An den Wochenenden und im Urlaub geht es mit der „Jacob“ immer noch hinaus auf die Seen der Havel, wenn sich Gäste einfinden oder wenn wieder einmal zu zweit einem Sonnenuntergang nahe der Pfaueninsel zugeschaut werden soll. Bis Mitte Oktober ist so eine Segelfahrt mit Gästen auf dem 30 Meter langen und 5,40 Meter breiten Schiff möglich, danach kann man es aber noch immer für Familienfeiern und Übernachtungen mieten. Es bleibt im Wasser liegen. Selbst minus 20 Grad und dickes Eis können seinem genieteten Stahlrumpf nichts anhaben und die Ölheizung bullert weiter, denn kuschelig wollen es Schiffseigner und Gäste schließlich auch im Winter haben. Allerdings muss der „Hotelier“ Preller genau planen, damit der gebunkerte Diesel über den Winter reicht. Betanken kann er das Schiff in Potsdam nicht. Eigentlich für die Bodden- und Wattenmeere mit sehr geringem Tiefgang gebaut, ist der mit einem Motor ausgerüstete Segler überall seetüchtig. Seitenschwerter stabilisieren ihn auch bei höheren Windstärken. Unter Brücken kommt er ohne Schwierigkeiten hindurch, der 23 Meter hohe Mast kann schnell umgelegt werden. Sind die Segel gehisst, bietet das Schiff mit 250 Quadratmetern Tuch einen imposanten Anblick.

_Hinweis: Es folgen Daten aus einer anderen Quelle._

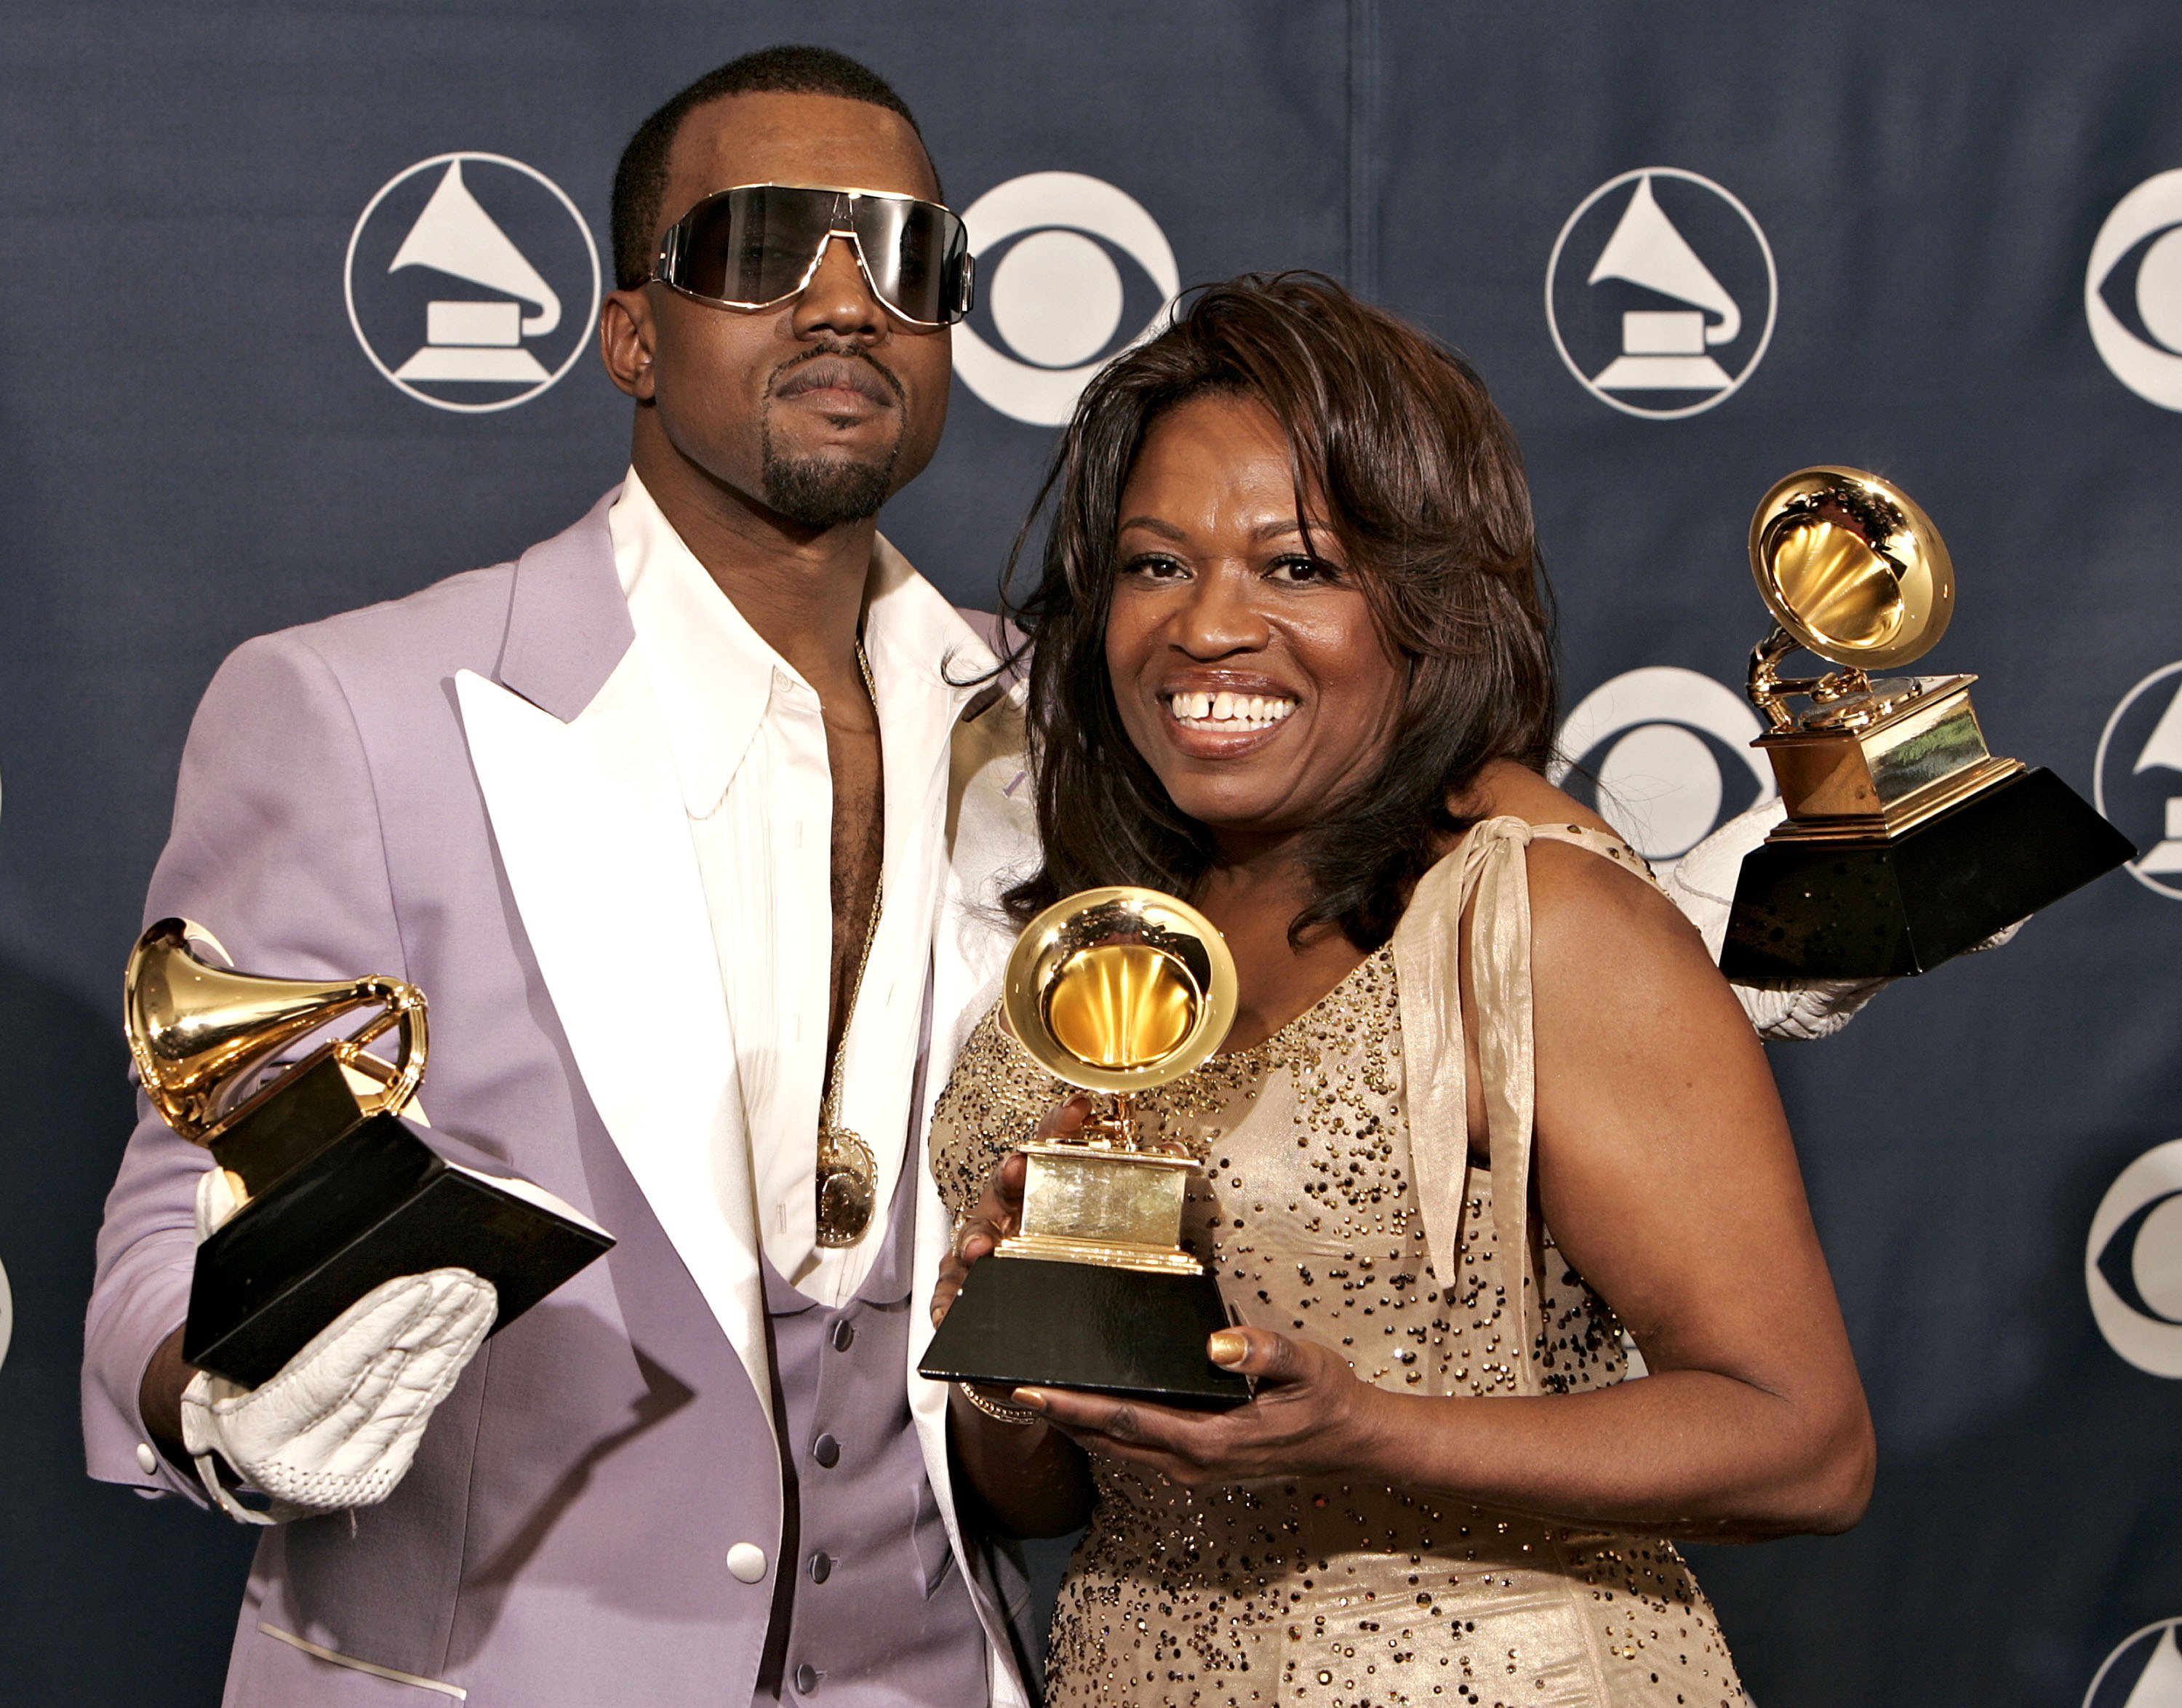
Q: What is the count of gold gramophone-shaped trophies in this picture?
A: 3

Dann kommt es auch mal richtig in Fahrt. Ansonsten aber bleibt es bei gemächlichen sechs Knoten. In seine Heimat Holland könnte der Plattbodensegler über Mittellandkanal, Elbe und das Watt zurückschippern. Anders sieht es schon in Richtung Mecklenburg-Vorpommersche Seenkette aus. Das große Schiff passt nicht in die Schleusen hinein. Und fürs offene Meer ist es auch nicht zugelassen. Dafür aber darf die Schifferfamilie ohne Einschränkungen darauf wohnen.

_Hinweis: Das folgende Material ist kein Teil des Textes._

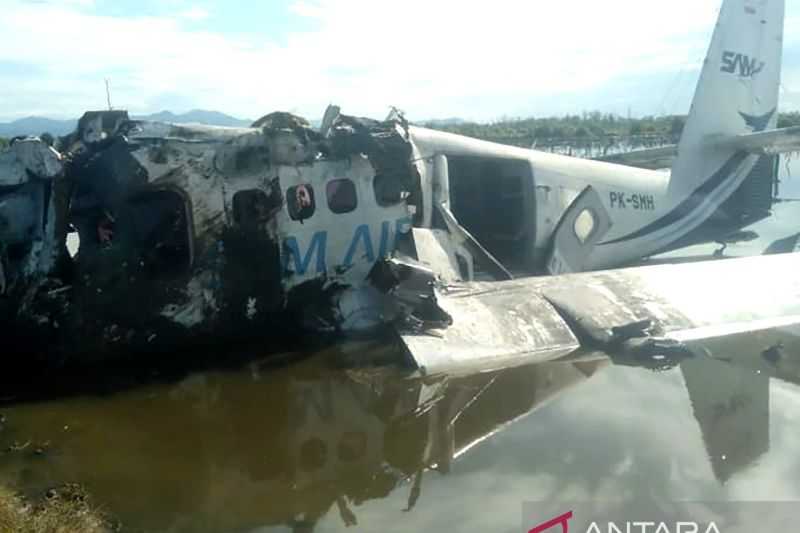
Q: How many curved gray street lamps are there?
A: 0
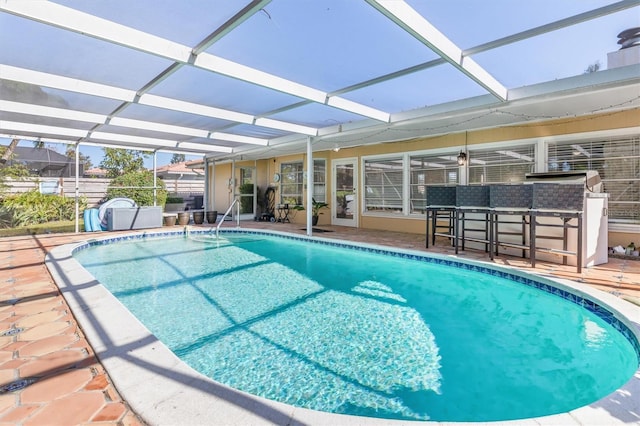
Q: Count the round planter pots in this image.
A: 5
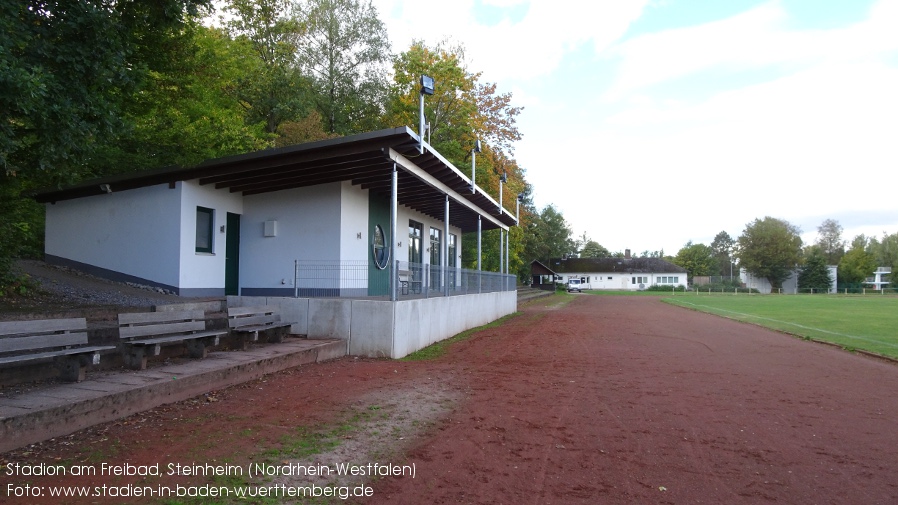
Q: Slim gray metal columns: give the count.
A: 5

Die Einschränkungen hat sich das Ehepaar selbst auferlegt, denn die 18 vorhandenen Kabinen und der wohnlich eingerichtete Aufenthaltsraum sind ausschließlich für die Gäste reserviert. Die Kajüten sind mit Doppelstockbetten und Waschbecken ausgerüstet und es gibt Gemeinschaftsduschen. Das ist kein Vier-Sterne- Standard, meint Preller, aber mehr sei nicht möglich. Für Schulklassen habe das gereicht, doch in Berlin und Umgebung sei das Interesse an Klassenfahrten inzwischen gering und die Klassen auch zu groß. Dafür suchten jetzt eher Erwachsenengruppen die Nostalgie. 25 Leute kann Preller maximal unterbringen.

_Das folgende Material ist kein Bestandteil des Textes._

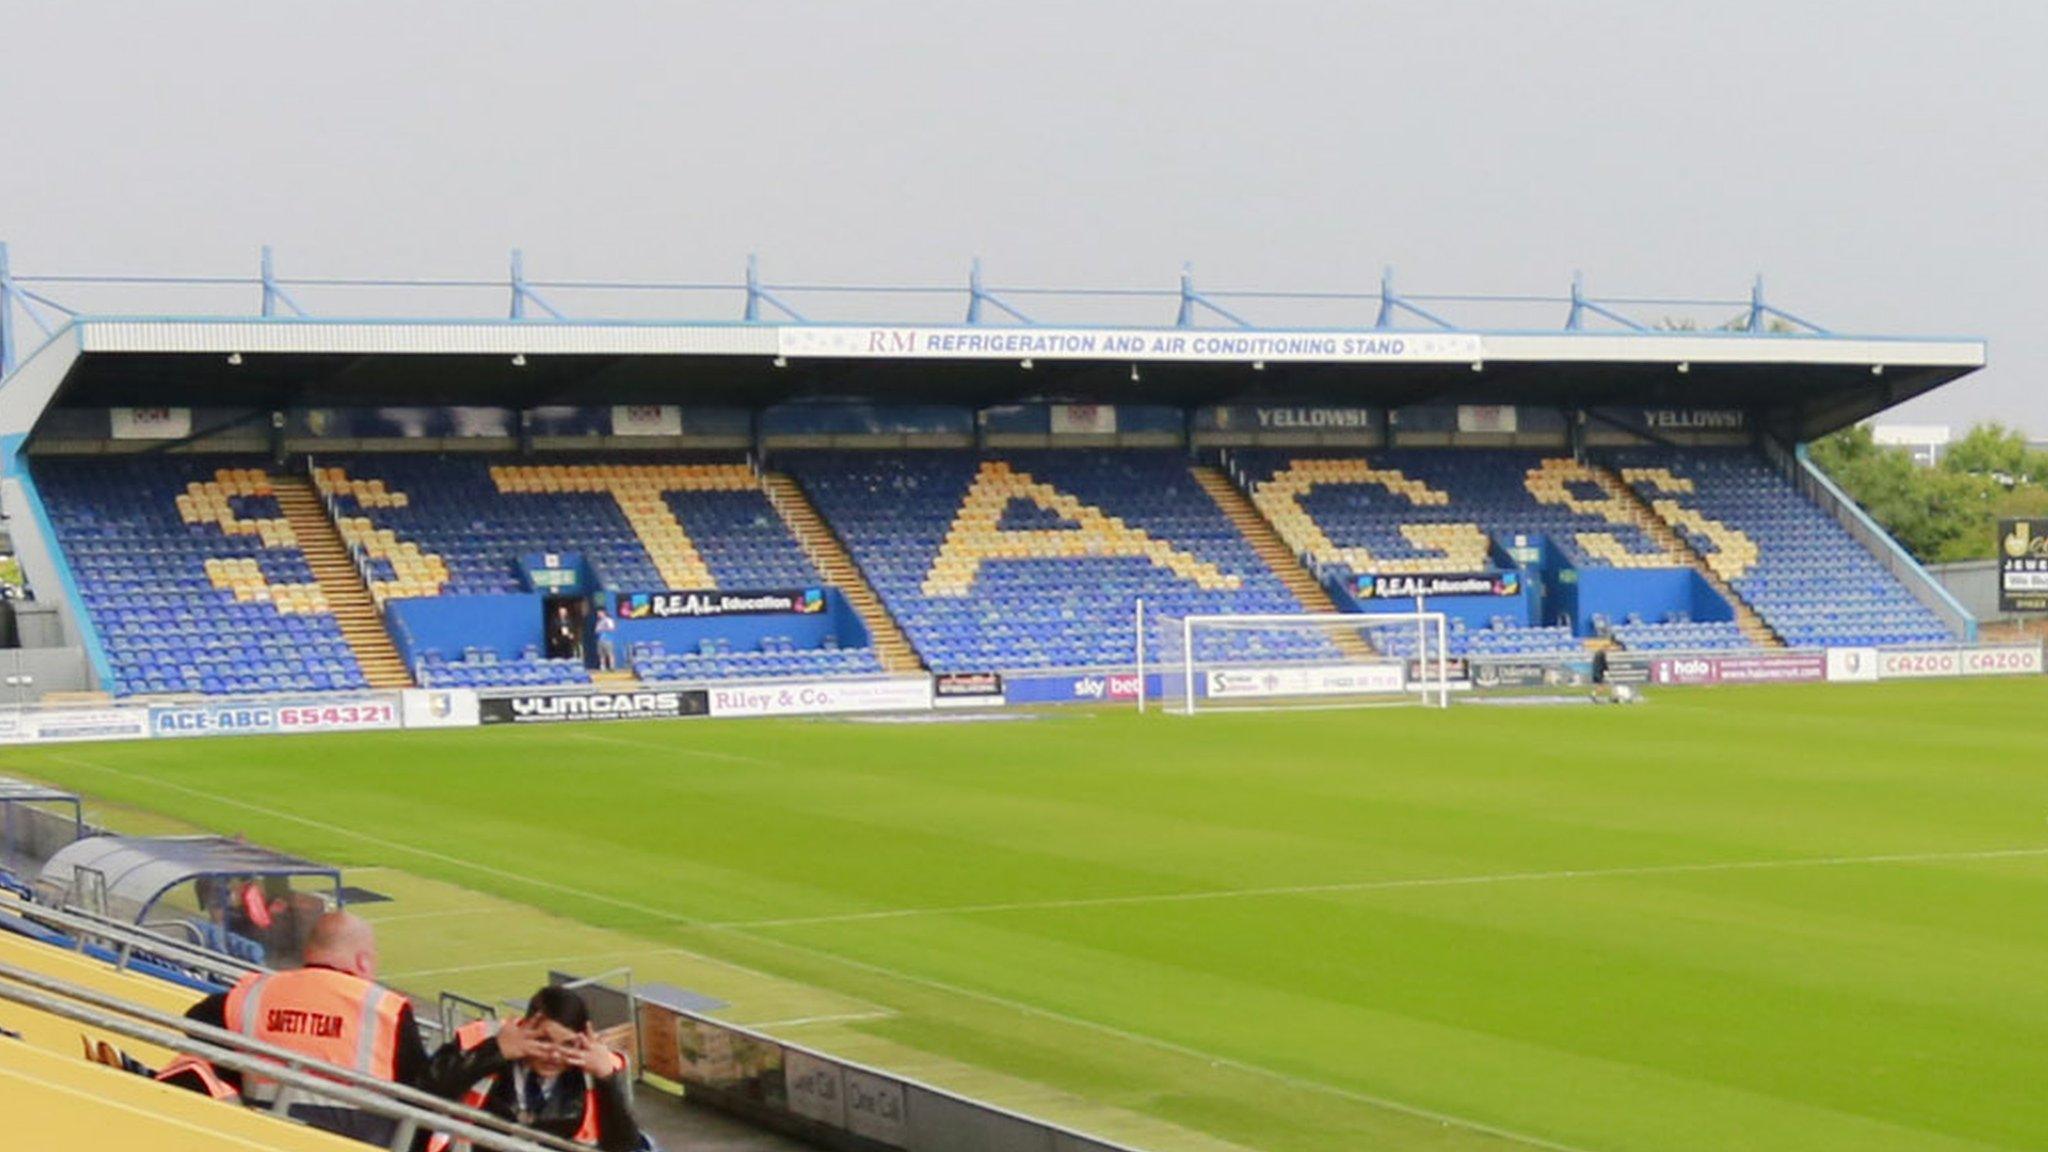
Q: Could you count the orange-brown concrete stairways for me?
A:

In Potsdam will Preller mit seinem Segelriesen bleiben, so lange er das Schiff noch halten kann. Er habe so viel Energie und Liebe hineingesteckt, meint er, da möchte er nicht, dass es wieder als Wrack endet. Deshalb hat er seine Fühler auch schon ausgestreckt, um einen Nachnutzer zu finden. Doch noch schwärmt er von seinem neuen Hafen Potsdam. „So eine schöne Stadt“, findet er. „Und wie die sich entwickelt hat.“ Dagegen sei Spandau, wo er im vorigen Jahr vor Anker lag und von wo man ihn letzten Endes vertrieben habe, „direkt piefig“. Obwohl Preller „Original-Spandauer“ ist, wie er sagt, kommt bei ihm kein Heimweh auf.